10. A method according to claim 9, wherein the second identifier code is outputted to the transferor at the or a remote terminal.
11. A method of handling money transfer requests in a system which inclues processing means for processing money transfer requests, the method comprising : generating an identifier code associated with a transfer request; outputting the identifier code for communication to the transferor; outputting from the processing means money transfer instructions including a verification code related verifiably to the identifier code; communicating the money transfer instructions to a money handling authority as instructions to effect the money transfer, whereby the authority of the transferee party to receive the funds can be verified at least partly upon presentation of the original identifier code matching the incomplet code in the money transfer instructions.
12. A method according to claim 11, wherein the identifier code is based on a random or pseudo random code.
13. A method according to claim 11 or 12, wherein the money transfer request is generated at a terminal remote from the processing means, and the identifier code is outputted at the terminal for the transferor.
14. A method of operation in a processing means for processing money transfer requests, the method comprising: receiving at the processing means information representing a money transfer request; providing an identifier code; providing a verification code related verifiably to the identifier code, the verification code being insufficient to enable the identifier code to be deduced unambiguously therefrom;
and outputting from the processing means money transfer instructions including the transaction verification code, for communication to a money handling authority as instructions to effect the money transfer, whereby the authority of the transferee party to receive funds can be verified at least partly upon presentation of the original identifier code matching the verification code in the money transfer instructions.

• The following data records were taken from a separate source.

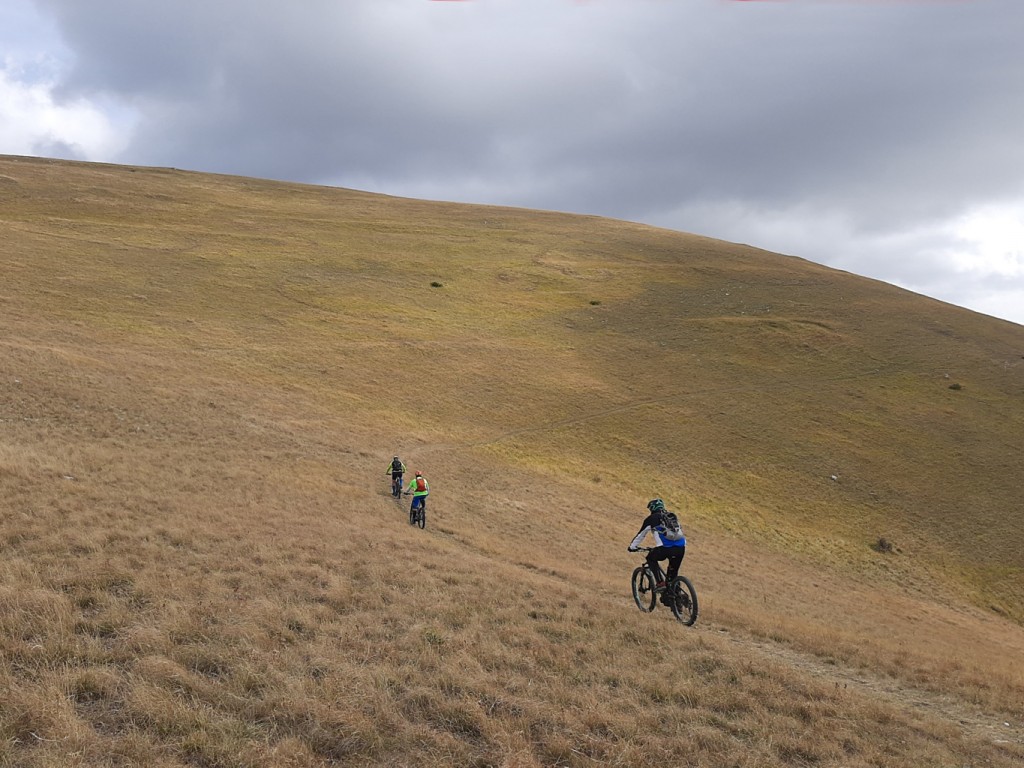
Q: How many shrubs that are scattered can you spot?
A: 4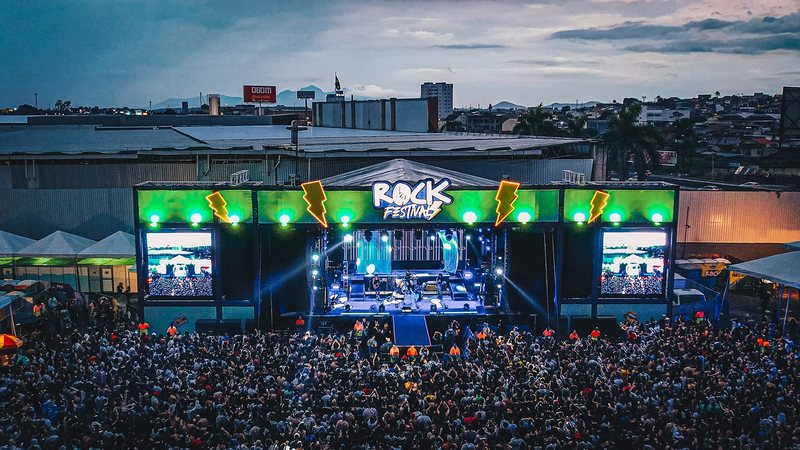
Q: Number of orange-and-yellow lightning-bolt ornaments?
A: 4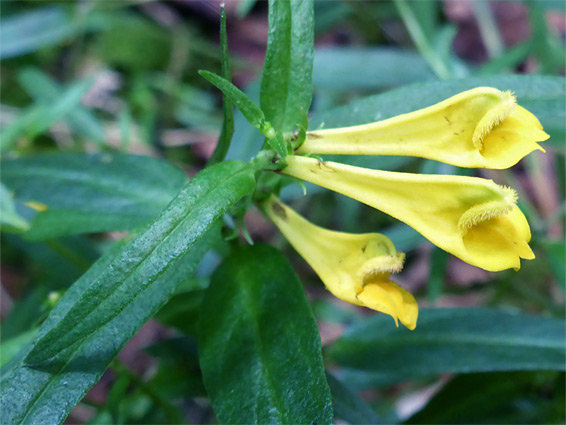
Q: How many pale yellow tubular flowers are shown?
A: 3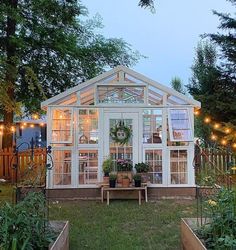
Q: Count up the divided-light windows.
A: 8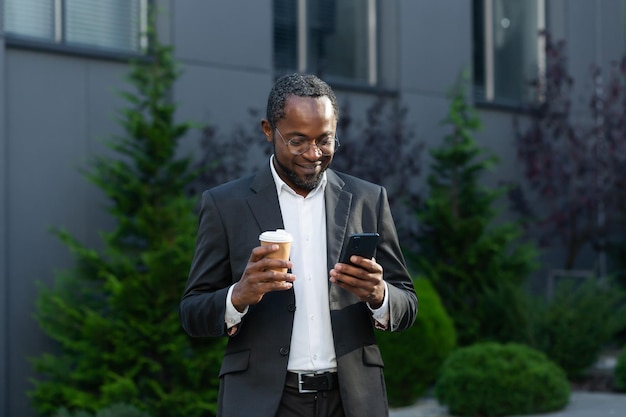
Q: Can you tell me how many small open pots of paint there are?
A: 0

15. A method according to claim 11,12,13,14 or 15, wherein the identifier code is generated such that at least one character thereof represents a function of one or more other characters of the identifier code, and the step of providing the verification code comprises generating a code comprising at least one, but not all, of the characters of the identifier code and including information indicative of the position in said identifier code of said at least one character and/or of said one or more other characters.
16. A method according to claim 15, wherein the characters in the identifier code are numeric.
17. A method according to claim 15 or 16, wherein the function is a sum function.
18. A method according to claim 15,16 or 17, wherein the verification code comprises one or more blank characters representing missing character or digit positions of the identifier code.
19. A method according to claim 15,16 or 17, wherein the function is based on characters in one or more predetermined positions in the identifier code, and said information represents the position in said identification code of the result of the fiction.
20. A method according to any preceding claim, further comprising storing the or each identifier code at the processing means.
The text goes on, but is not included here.